Systematic biases can lead to false association
Years of SNP association studies — the vast majority of which proved irreproducible — have led to increased awareness of the factors that cause artifactual associations between genetic variants and phenotypes. CNP association studies are equally susceptible to these artifacts, which include population stratification, technical artifacts attributable to variability in the quality of DNA samples, and the general problem (inherent in all genome-wide studies) of distinguishing true signals from a genome-wide distribution of statistical sampling fluctuations.

Many phenotypes are associated with continental ancestry, and many CNPs (like many SNPs) vary in their frequencies across populations24, 25, 26. In disease association studies, such variants can be associated with disease owing to the confounding effect of ancestry (known as population stratification). Even in a study of individuals of European ancestry, variants that differ in frequency between northern and southern Europeans (such as the lactase persistence allele) can be artifactually associated with phenotypes (such as stature) that differ between northern and southern Europeans38. Methods to correct for stratification have been developed39, 40 and require the investigator to obtain extensive genetic information beyond the locus in question; it would seem reasonable to require such analyses in any CNP-based genome-wide association study, as in any SNP-based study. Family-based designs are another way to prevent stratification.

Disease association studies often utilize DNA that has been collected at a variety of clinical sites, extracted by different techniques, and prepared or assayed at different times. To the extent that DNA samples from affected individuals and controls differ, systematic technical bias can be introduced between the two groups. Some SNP assays are sensitive to DNA quality in ways that bias toward a particular result in lower-quality samples and can thereby lead to artifactual associations with disease41. This observation seems certain to apply to CNV studies as well. For example, the sensitivity of array comparative genomic hybridization (CGH) for detecting variants has been shown to vary from sample to sample based on variation in DNA and hybridization quality29. To the extent that altered copy numbers are undercalled in lower-quality DNA samples and hybridizations, heterogeneity in DNA preparation could lead to artifactual associations.

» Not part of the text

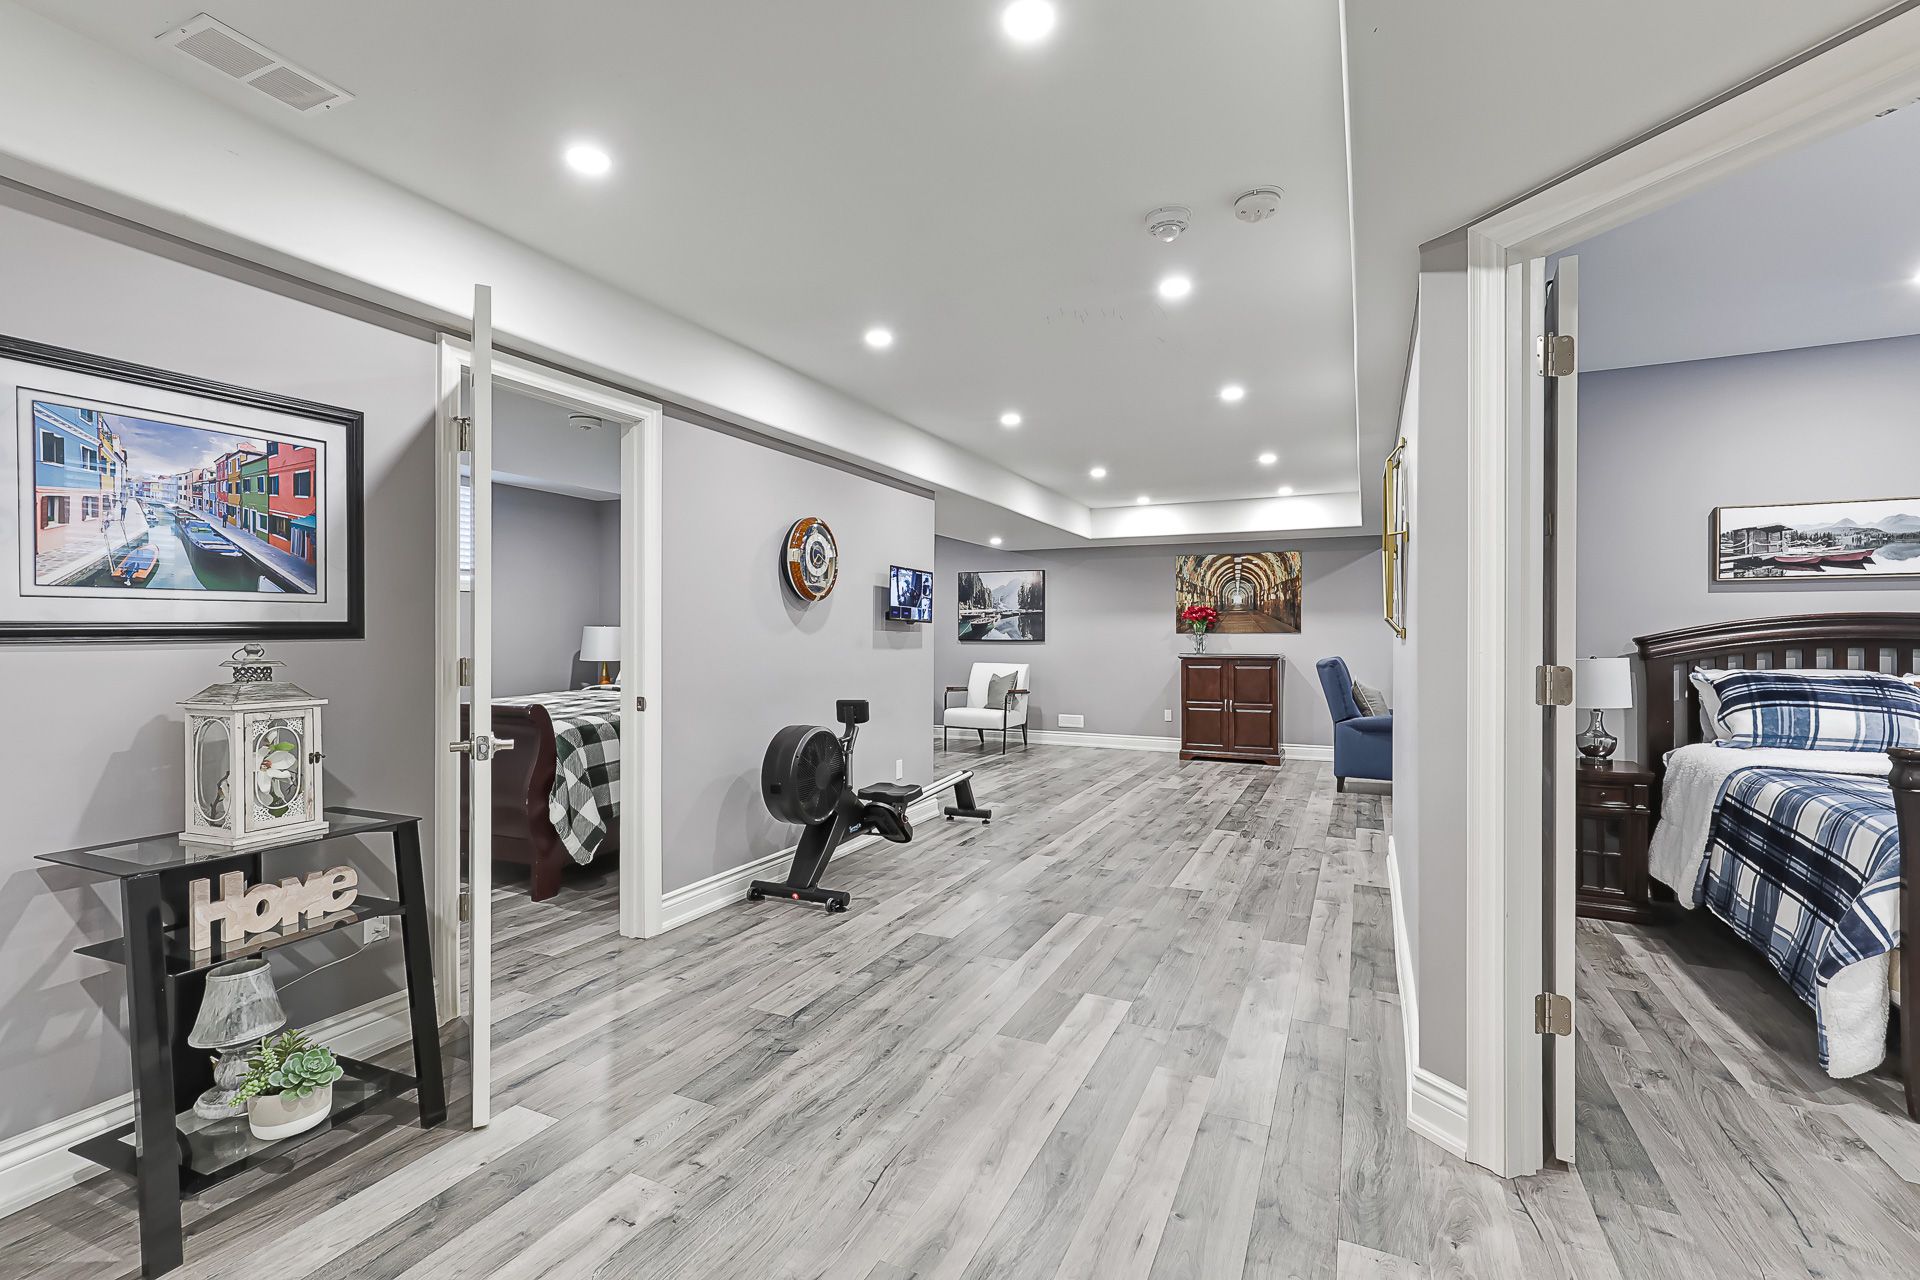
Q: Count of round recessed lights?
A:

Although such biases may be sporadic and infrequent in focused, single-locus candidate-gene association studies, they are pervasive in genome-wide studies. This is because such studies involve looking for effects in the tails of a P-value distribution, where artifacts inevitably collect. As genome-wide CNP-disease association studies begin to be performed, it will be critical to seek out any systematic bias that distinguishes how DNA samples from affected individuals and controls are treated throughout the process of research. An important assessment is the extent to which the genome-wide distribution of P values conforms to the expected uniform distribution.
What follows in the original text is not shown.